Getting Started with "Monitor" Command-Line Interface
Interacting with the LPC2148 Reference Board via the "Monitor" command-line interface
The LPC2148 Code Base includes a basic command-line interface called "Monitor" that works over a standard serial connection (either UART0 or USB Serial, depending on the settings in ProjectConfig.h). It operates on the same principle as the Windows command-line: you enter a command via any terminal software (we recommend the freely available RealTerm), the LPC2148 receives and interprets the commands, and then replies with an appropriate message.
The advantage of using standard UART/serial communication is that it is very easy to write software on the PC-side to communicate with your hardware (in C#.Net, for example, you can open a serial port and start sending commands with less than 10 lines of code), as well as to make different embedded devices talk to each other. It also allows easy human-interaction with the device if you are debugging or developing your firmware. This tutorial should give you all of the information that you need to get connected, and start communicating with the LPC2148.
Connecting the LPC2148 Reference Board to your PC
Depending on the configuration settings in ProjectConfig.h when to code was compiled, Monitor will communicate using either UART0 or the USB port on the board. Since any boards shipped from us are pre-configured to use USB, we'll assume USB is being used in this tutorial.

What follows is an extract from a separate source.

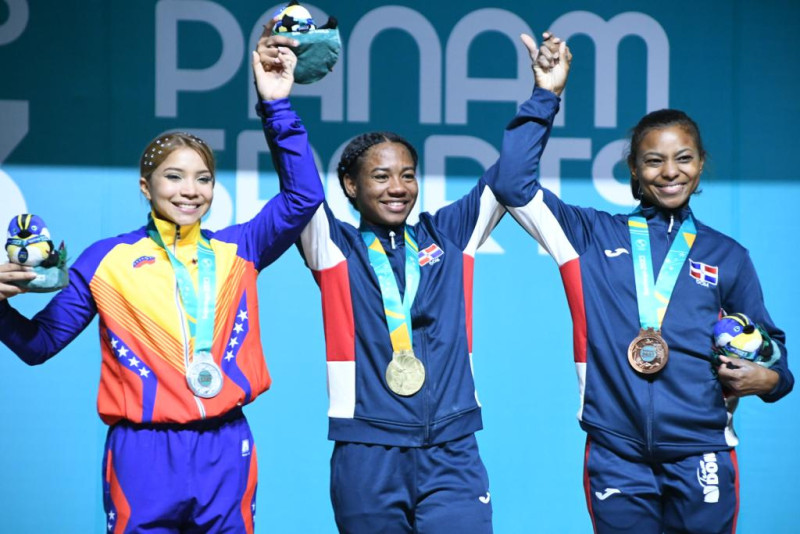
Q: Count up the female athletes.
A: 3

As soon as you plug the USB cable into the board, it should be recognized by the PC as a USB device and the computer will try to create a new serial ("COM") port on your computer. If you are using a Windows PC, you will likely see a message similar to the image below (from Windows 7 in this case): and you will need to point the device to an appropriate installation configuration file:
You will need to point the device to an appropriate installation configuration file. A config file for Windows can be found in the "Windows" folder of the full source code of the LPC2148 Code Base. You can tell Windows to use this config file by opening the Device Manager. Right click on "My Computer", select "Properties" in the menu, then select "Device Manager" and scroll down to "Ports (COM & LPT)". You should see a screen similar to the following with the new USB device displayed:
Right-click on "USBSerial" and select "Update Driver Software..." from the popup menu, select ""Browse my computer for driver software" from the menu, and then point to the "Windows" folder in the LPC2148 Code Base (which contains the installation config file):
Once you have installed the driver, it should appear in the Device Manager as "LPC2148 Reference Board". In order to make sure that the COM port has the right settings (it should, but it doesn't hurt to check), right-click on the device and select "Properties". Go to the "Port Settings" tab and make sure that "Bits per second" is set to 9600, since this is the default speed used by the LPC2148 Code Base. Be sure to note the name of the COM port as well (ex. COM5 or COM9) since you'll be using it shortly:
Connecting to Monitor via RealTerm
Now that you've added and configured the COM port, you can connect to Monitor by opening up any terminal software (we'll be using RealTerm in this tutorial). Open RealTerm, switch to the "Port" tab and set the Baud rate to 9600 and the Port to whatever COM port you saw in the Device Manager above:
Then you simply need to press the Change button and you should be connected to the LPC2148 Monitor. Click inside the black text input area and press the enter key and you should see the following command prompt:
Try entering the "version" and "help" commands, and you should see the following response in your terminal software:
Any exposed functionality in the monitor can be discovered with two basic commands: "help" and "?", as you can see in the description below:
Basic Monitor Commands
|version ||The "version" command will display the version number and some basic project information. These strings are all defined in the ProjectConfig.h file if you wish to change them to display something else. |
|help ||You can see all available commands by entering "help" at the command prompt. This same logic also applies to any second-level commands. For example, you can enter "led help" for a list of all commands available under "led" ("led start", for example, will start the blinking led, and "led stop" will turn it off). |
|? || |
A "?" can be used to display the syntax for a particular command. For example, if you wish to change the rate that the LED blinks, you can use the led "delay" command. To find out the syntax for this command, simply enter "led delay ?", which should display: "delay <5..500>", meaning that the command expects a numeric value between 5 and 500. To set the delay to 25 ticks (roughly 250mS), you would enter "led delay 25". This should cause the led to flicker at a faster rate (the default value is 100 ticks or 1s).